The Freestyle Libre-based Education on MDI in type 2 diabetes (FreEdoM-2) trial assessed whether isCGM could replace BGM effectively in individuals with type 2 diabetes on intensive insulin therapy. The FreEdoM-2 trial also evaluated the need for a structured education programme on the adjustment of insulin dose and timing according to the graphical patterns of CGM. We compared groups using either isCGM with a structured education programme, isCGM with conventional education, or BGM with conventional education.

Methods

Study design and participants

This was a prospective open-label multicentre RCT. The trial was conducted at eight tertiary medical centres in South Korea in accordance with the principles of the Declaration of Helsinki. All participants provided written informed consent. This study was approved by the institutional review board (IRB) of Samsung Medical Center (IRB approval no. 2020-11-083-002) and registered at ClinicalTrials.gov (registration no. NCT04926623). The trial protocol is provided in electronic supplementary material (ESM) Methods.

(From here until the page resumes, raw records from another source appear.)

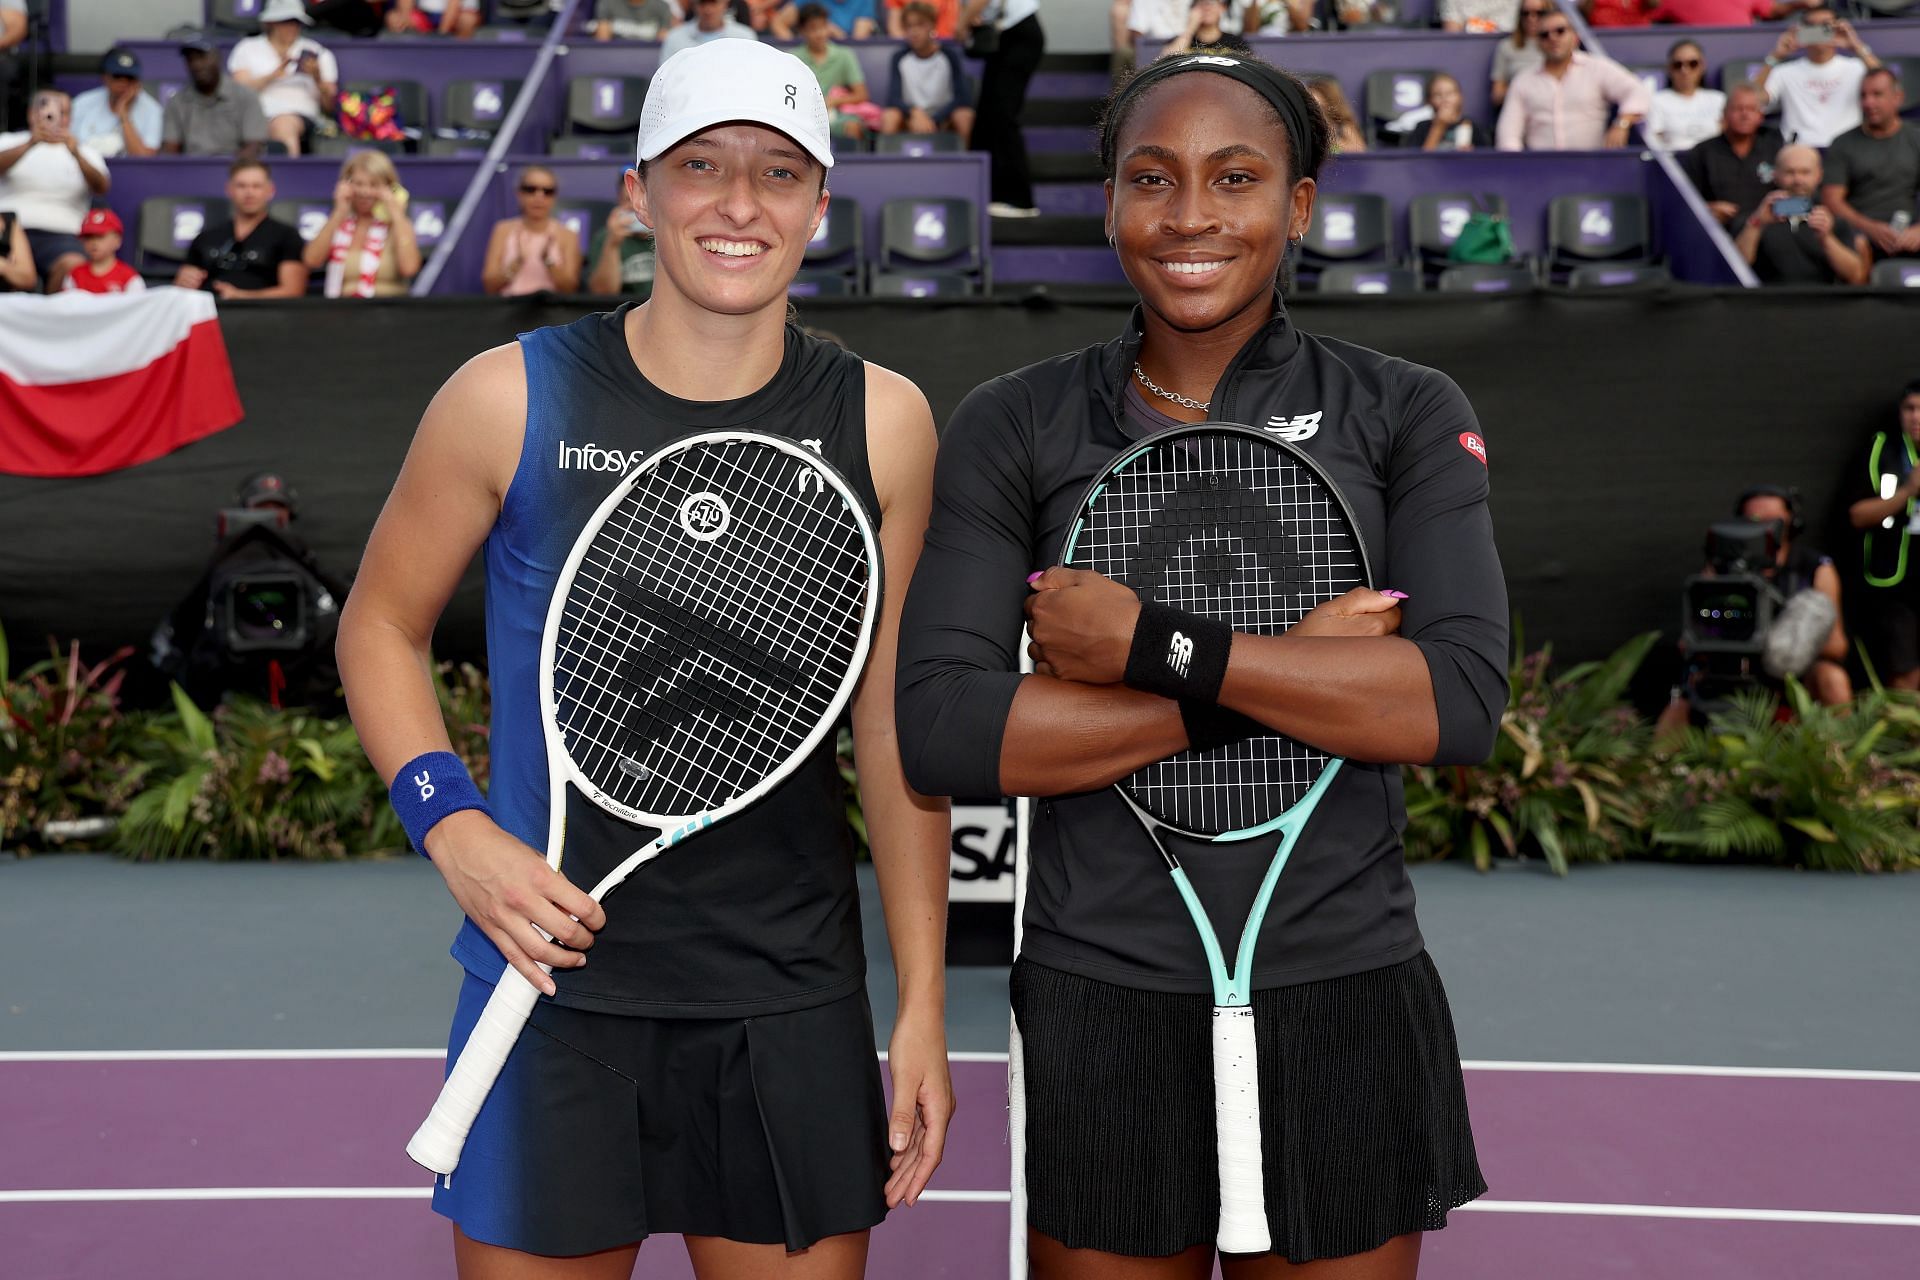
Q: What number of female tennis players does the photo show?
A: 2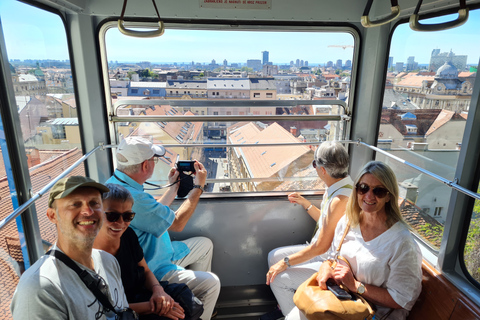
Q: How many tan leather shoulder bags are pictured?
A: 1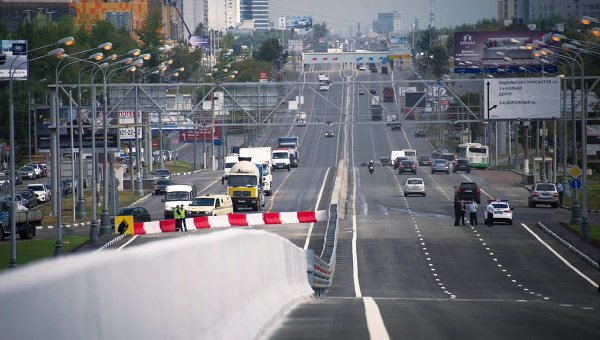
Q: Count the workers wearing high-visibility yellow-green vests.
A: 2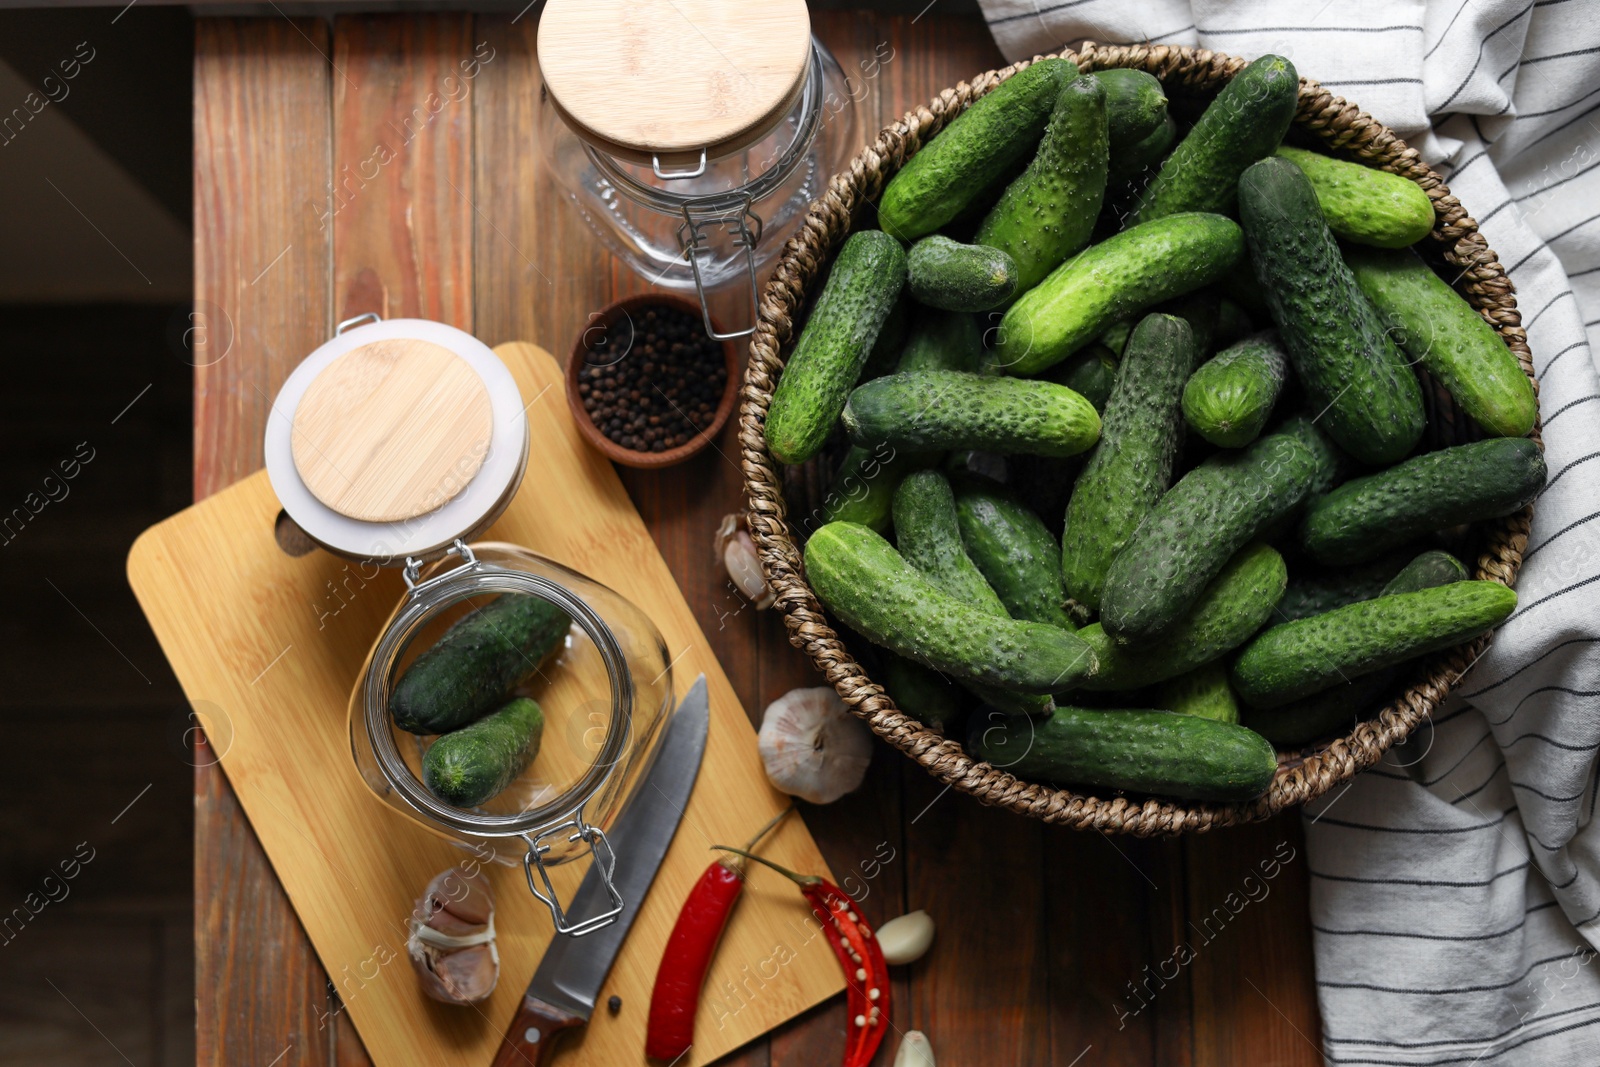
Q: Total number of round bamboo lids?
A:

We enrolled participants aged 19–74 years old with type 2 diabetes who were treated with MDI or insulin pump for 12 weeks or more and had HbA1c levels of 58–108 mmol/mol (7.5–12.0%). MDI was defined as an injection of basal insulin plus two or more prandial insulin injections per day. Basal insulin included ultra-long-acting insulin and long-acting insulin but not intermediate-acting insulin. If ultra-long-acting insulin was used in a premixed form, the use of two or more injections of prandial insulin was required for eligibility. People with diabetes who met the current reimbursement criteria of the Korean National Health Insurance service for type 1 diabetes were not eligible. According to these criteria, type 1 diabetes could be diagnosed in insulin users who met at least one of the following criteria: fasting C-peptide ≤0.2 nmol/l; glucagon or meal stimulated C-peptide ≤0.6 nmol/l; positive for glutamic-acid-decarboxylase and/or other autoantibodies; 24 h urine C-peptide <30 µg/day; or a history of diabetic ketoacidosis at the time of diabetes diagnosis [26]. Key exclusion criteria included severe comorbidities preventing participation in education, acute diabetic complications requiring emergent treatment in the preceding 12 weeks, and pregnancy (ESM Methods provides a complete list of the exclusion criteria). The enrolled participants were considered representative of the target trial population with respect to sex and age.

Randomisation and masking

Participants were centrally randomised in a 1:1:1 ratio to isCGM with a structured education programme (intervention group), isCGM with conventional education (control group 1), and BGM with conventional education (control group 2). Prior to the commencement of the study, an independent statistician, not associated with the study, generated a randomisation table with a block size of either 6 or 9. Block randomisation was conducted using SAS (Version 9.4; SAS Institute, Cary, NC, USA). After the screening, eligible participants were randomised by an interactive web response system. Due to the nature of the intervention, blinding of participants and investigators was not possible.

Study procedures

A flow diagram of the study design is shown in ESM Fig. 1. After informed consent was provided by participants, age, sex and history of comorbidity and medication were investigated. Sex was determined based on self-report. Participants underwent anthropometric measurements, including height and weight measurements, vital sign measurements, and laboratory tests including HbA1c levels. All participants underwent blinded CGM, which concealed glucose measurements from participants but allowed investigators to review them retrospectively, for 2 weeks immediately before the baseline visit. Then, the participants in the intervention group and control group 1 underwent isCGM from the baseline visit for 24 weeks. Participants in control group 2 were asked to do self-monitoring of blood glucose for 22 weeks and then underwent blinded CGM for 2 weeks (from week 22 to week 24). FreeStyle Libre 1 (Abbott Diabetes Care, Witney, Oxon, UK) was given for both blinded CGM and isCGM during the study period. BGM devices were not provided but the participants were asked to use a glucometer of their own.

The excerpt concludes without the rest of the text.